SUMMER SONGS: JOSH KUN



King Elio Boom: El Tren
From Champeta Criolla Vol. 2 (Palenque, 2003)

Irving Fields: Cha Cha No. 29 (Mexican Institute of Sound Remix)
(exclusive remix for Reboot Stereophonic)

Yolanda Perez: Aqui Me Tienes
From Aqui Me Tienes (Fonovisa, 2004)

Editor’s Note: The latest in the Soul Sides Summer Songs series is from a treasured mentor, Josh Kun. A professor at UC Riverside by day, Kun’s wears more musical hats than even I can keep track of, including author of the new Audiotopia and co-founder of the MP3 blog, Hippocampus Music

    Driving west down Pico Boulevard with the windows down, headed for lifeguard station 15, drive-thru McDonald’s fries in my lap. For me, every daytime summer song has to live up to that feeling. Every nighttime summer song has to live up to another one: winding along Mulholland, valley lights below, warm PM wind through a sunroof.

    Summer songs need drama, sex, & the promise of instant (and knowingly fleeting) catharsis, the guarantee that you will feel goose-bumps good and deeply changed (the summer song is the ultimate aural fix), just by listening. And in LA, they have to be able to move bodies that are sitting in cars, not hanging on stoops or dancing in fire hydrant spray. Songs that make other drivers turn down their stereos and throw you a glance to consummate a brief cross-lane relationship.

    GnR welcoming us to the jungle.
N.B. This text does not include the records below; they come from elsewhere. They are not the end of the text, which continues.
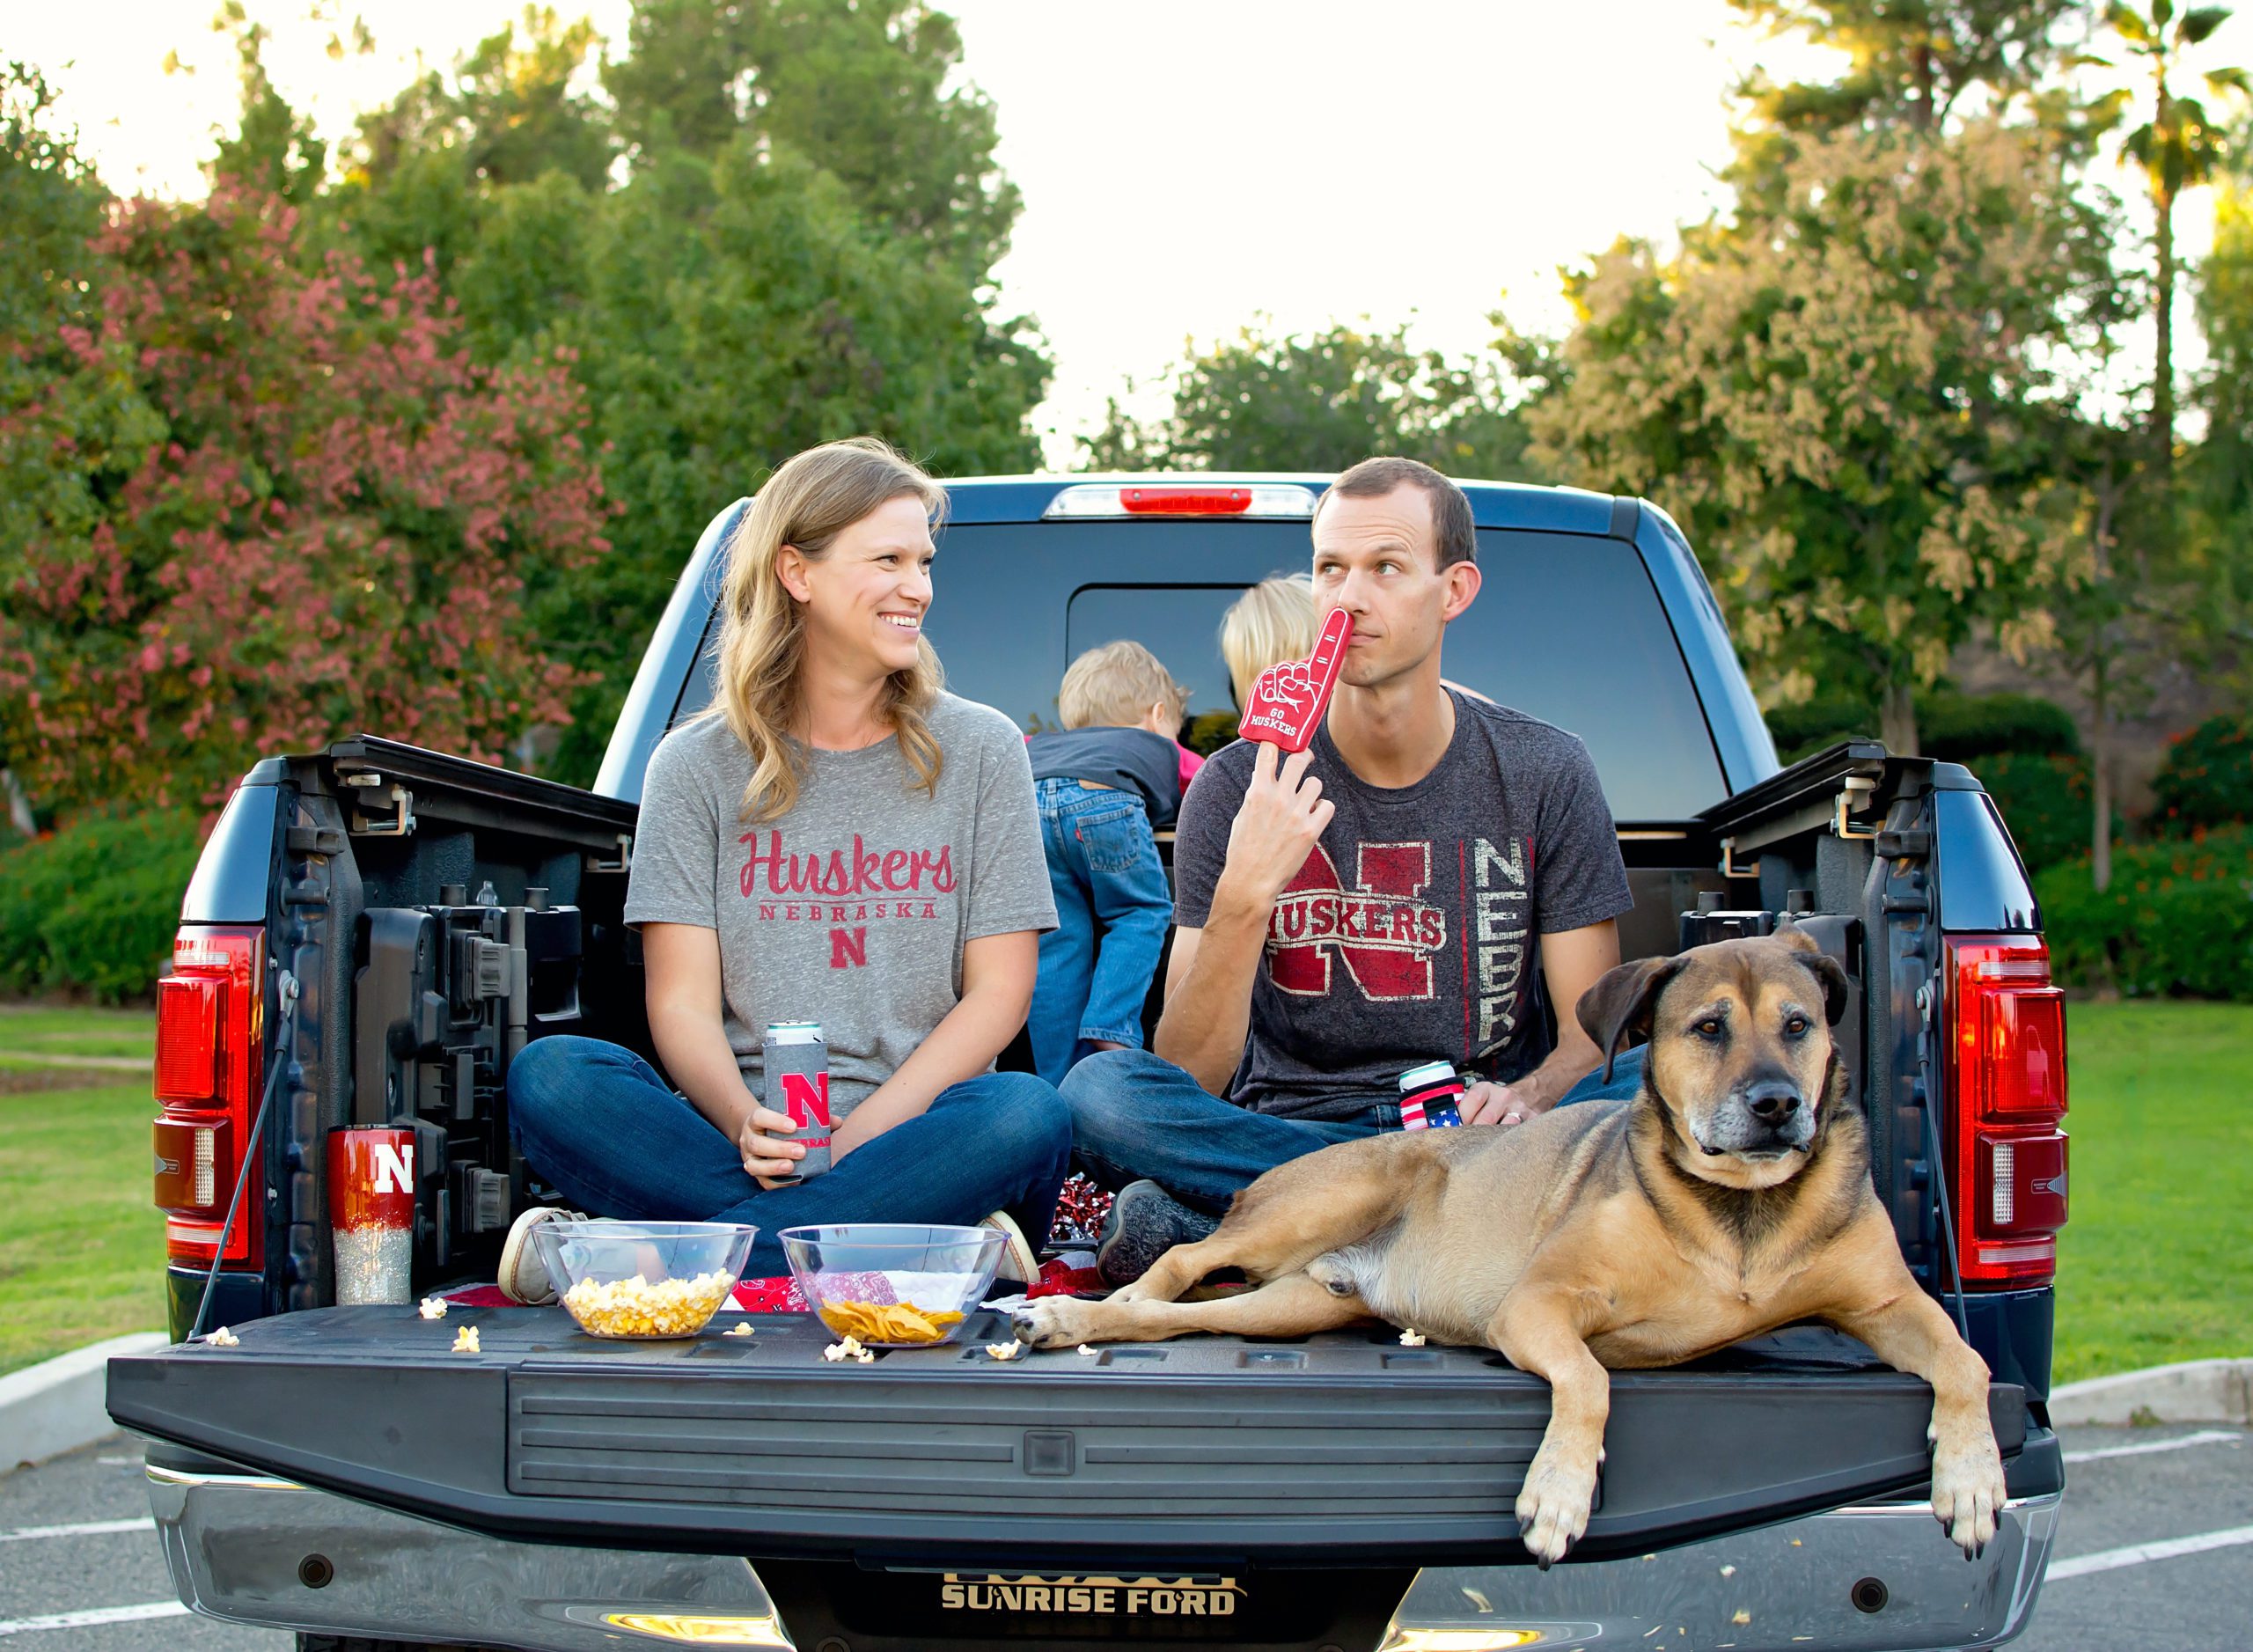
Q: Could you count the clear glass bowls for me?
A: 2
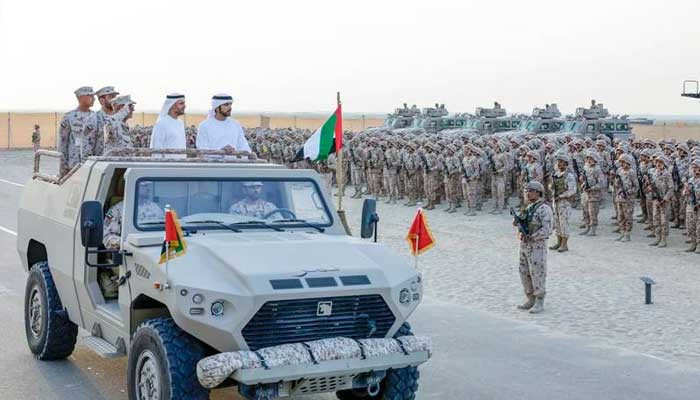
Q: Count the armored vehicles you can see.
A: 6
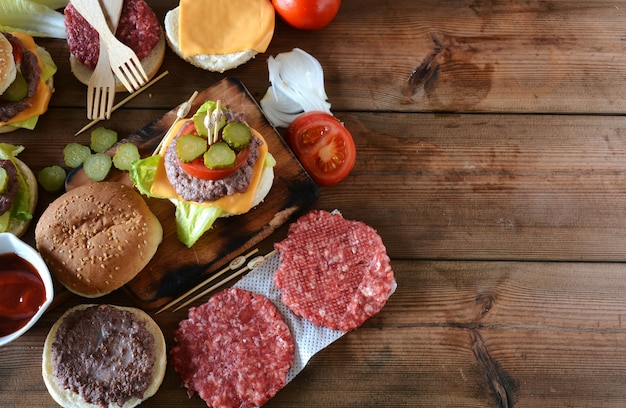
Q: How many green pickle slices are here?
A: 11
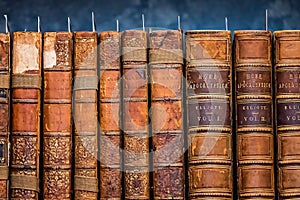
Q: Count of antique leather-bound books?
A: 10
Stevie B pleading to his “Diamond Girl” with Debbie Deb on deck. Champeta picatero King Elio Boom ordering Colombian kids to jump into disorder and ride “El Tren.” T Pain’s “I’m Sprung” coming through the radio on a Friday midnight as traffic clears on Sunset and you could drive anywhere, forever.

    I’ve spent much of this summer in Tijuana and Mexico City, and I’ve learned just how well all these feelings translate. At a Mexico City art party, Rinocerose’s “Bitch” poured onto the streets and mixed with the smell of tortillas, car exhaust, and wet pavement. Liquits and Natalia Lafourcade ran naked through an imaginary garden on “Jardin.”
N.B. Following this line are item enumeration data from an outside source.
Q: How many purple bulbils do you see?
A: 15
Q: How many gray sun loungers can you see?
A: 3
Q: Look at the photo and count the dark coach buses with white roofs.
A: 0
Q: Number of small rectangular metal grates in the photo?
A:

    I howled along with duranguense queen Diana Reyes as she tried to one-up Daniela Romo’s “Mentiras” and head-nodded to The Mexican Institute of Sound’s spot on remix of an Irving Fields “bagels and bongos” cha cha cha that I‘ve helped re-issue. But the LA-Tijuana back and forth has been the constant, and for the highway 5 migration between worlds, no song has worked better than Yolanda Perez reminding us that before Beyonce, there was banda.